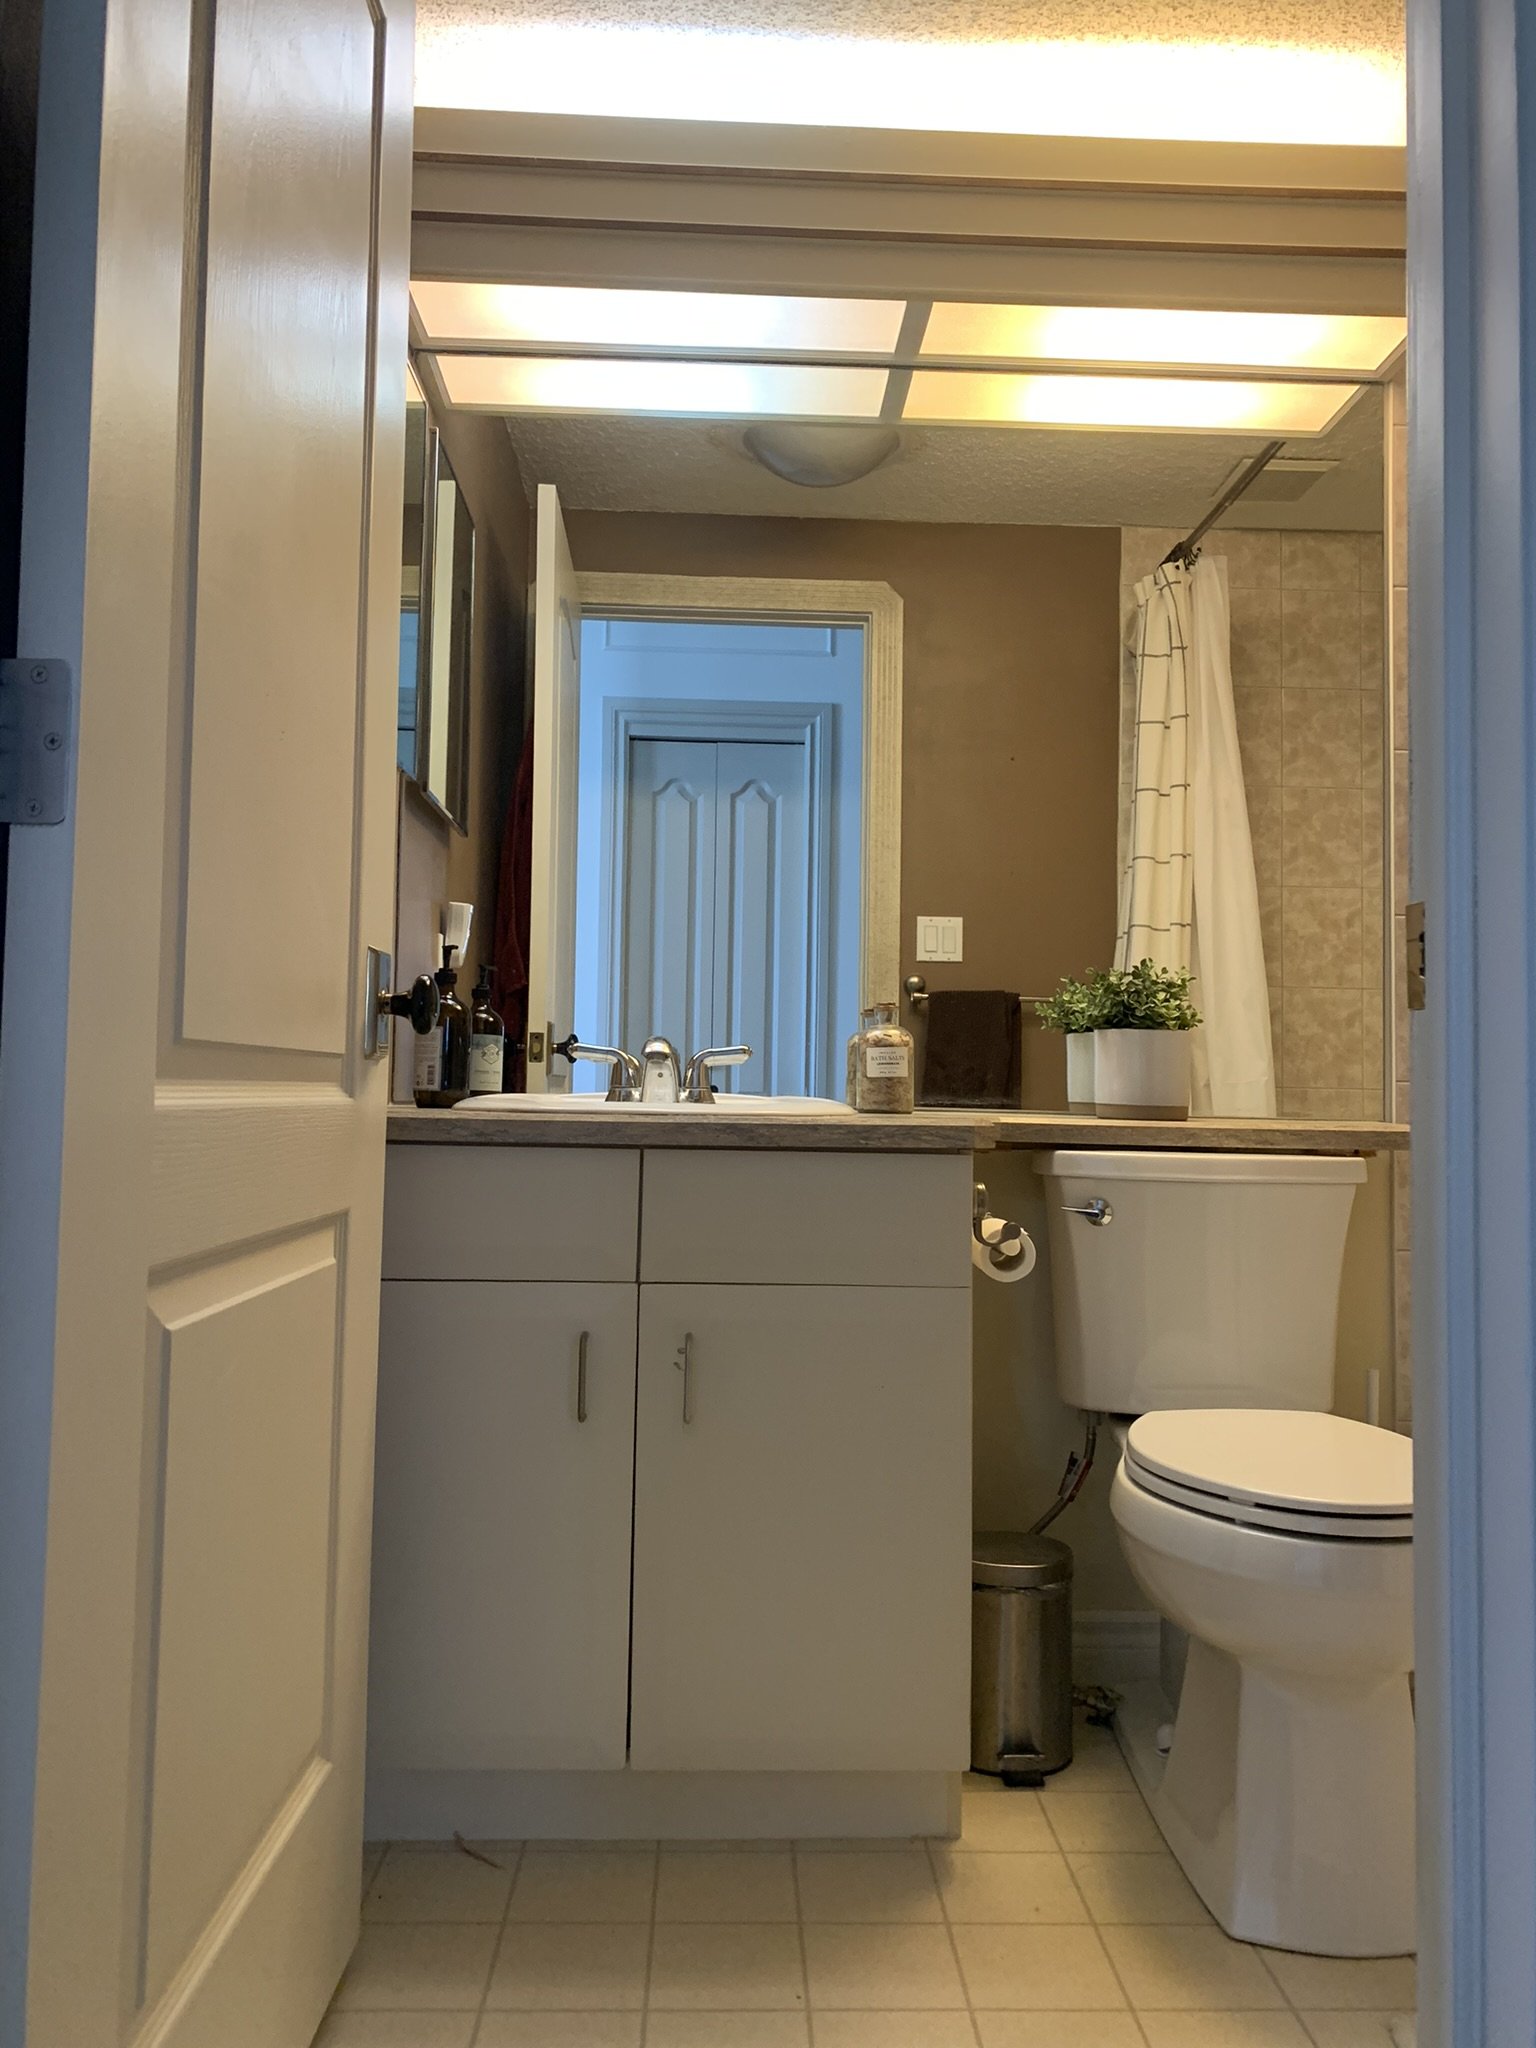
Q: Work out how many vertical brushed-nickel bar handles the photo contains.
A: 2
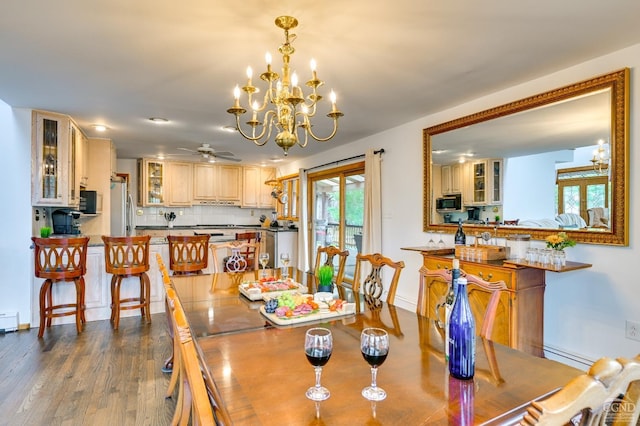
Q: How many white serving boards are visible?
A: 2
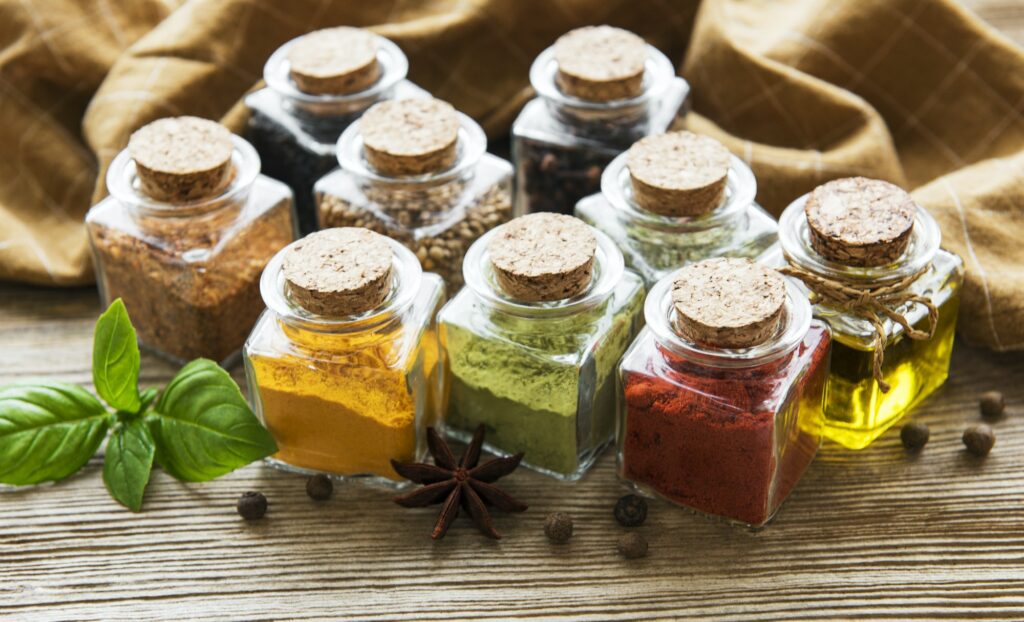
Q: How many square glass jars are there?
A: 9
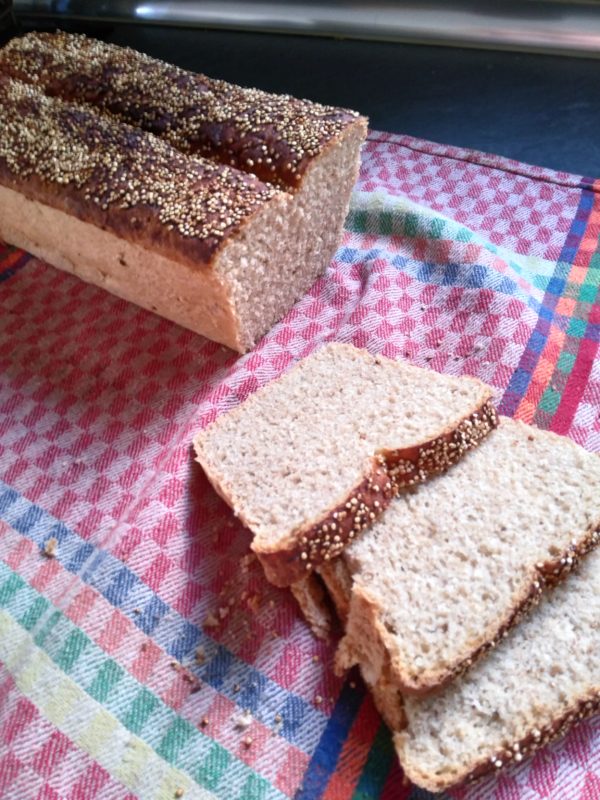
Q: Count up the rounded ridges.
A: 2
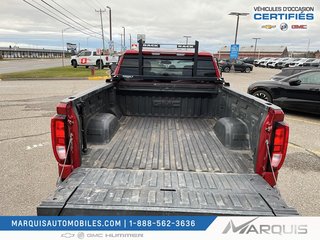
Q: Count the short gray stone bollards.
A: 0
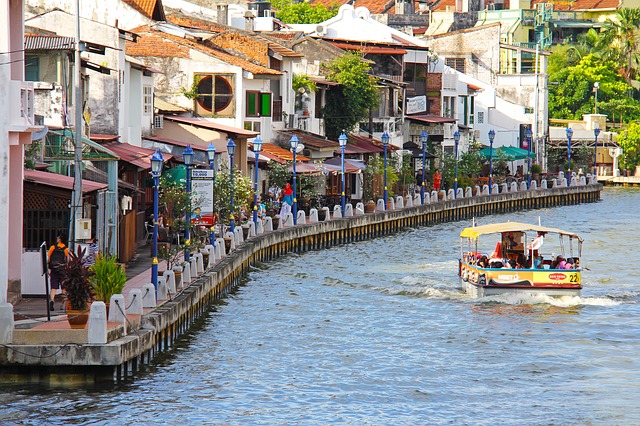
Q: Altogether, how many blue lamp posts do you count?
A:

================================

== TASK INSTRUCTIONS ==
The expected output is every line of the data, unchanged, with the pictures skipped.

== OUTPUT OF THE EXERCISE ==
Q: Work out how many vertical brushed-nickel bar handles the photo contains.
A: 2
Q: How many white serving boards are visible?
A: 2
Q: How many square glass jars are there?
A: 9
Q: Count up the rounded ridges.
A: 2
Q: Count the short gray stone bollards.
A: 0
Q: Altogether, how many blue lamp posts do you count?
A:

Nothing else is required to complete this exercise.